I was recently chatting with my friend Dr Amy Jeffs, a historian and author who published her second book Wild: Tales from Early Medieval Britain earlier this year. We were talking about the pressure she felt to publish frequently as a post-graduate when she was supposed to be focussing on her PHD. During a meeting with her supervisor, Paul Binski, Amy remembers being told to ‘Go to your cell, mutter at the ceiling, and produce work that no-one can ignore’. Sage advice!
may you resist the temptation to always be visible
may you luxuriate in silence
may you sometimes choose to live your life without the watchful gaze of strangers on the internet
RECOMMENDATION CORNER: SILENCE EDITION
ZIG-ZAG BOY: Madness, Motherhood and Letting Go
Shout out to reader of the The Murmuration and now published author Tanya Frank! Tanya has written the most remarkable memoir about her son Zach, who experienced a psychotic break as a teenager. If you want to get a feel for her writing she wrote a beautiful feature about their journey in last weekend’s Guardian. To borrow the words of Paul Binksi—this is work that ‘no-one can ignore.’ Congratulations Tan!
A PLACE FOR SILENCE
If you are craving a physical space to be silent in, have you considered going to a Quaker meeting? ‘Meeting for worship brings Quakers together in silence so we can still our minds and open our hearts and minds to God.’ Read more about meetings in your area here.

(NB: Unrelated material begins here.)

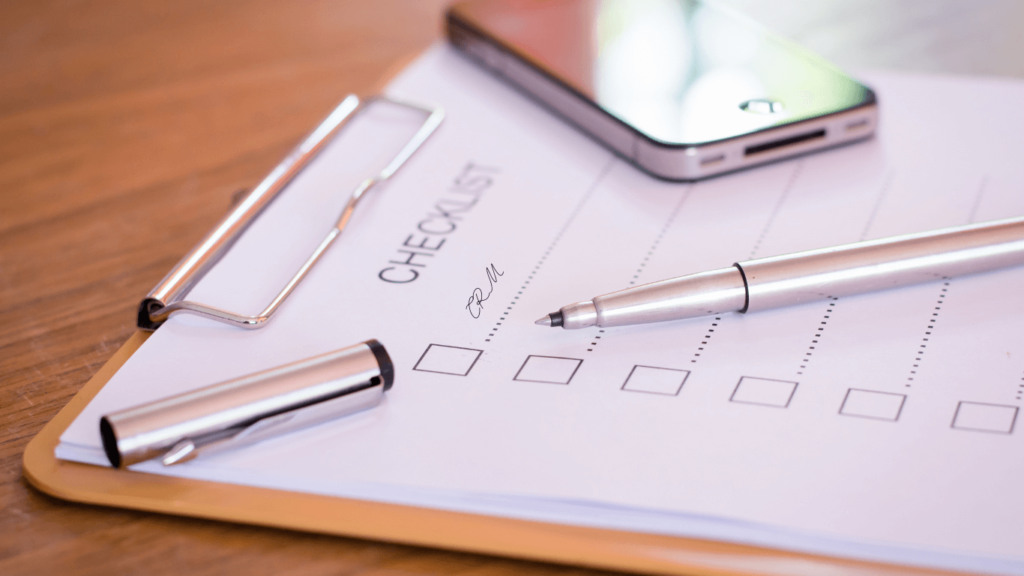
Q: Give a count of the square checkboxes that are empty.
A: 6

Fellow writers/makers/artists out there will find much wisdom over on Marlee’s substack. Go check it out.
Take care,
Grace
P.S. If you enjoyed this post consider sharing it with a friend, thank you.
Really enjoyed this!! I think its such a hard balance today to strike today when artistry has become conflated with content creation and content creation comes with an expectation of pace & immediate feedback. It is hard to feel like we can just create at our own pace, that there really isnt a rush!
Great and thought provoking post. I’ve just started reading The lost art of silence by Sarah Anderson - highly recommend!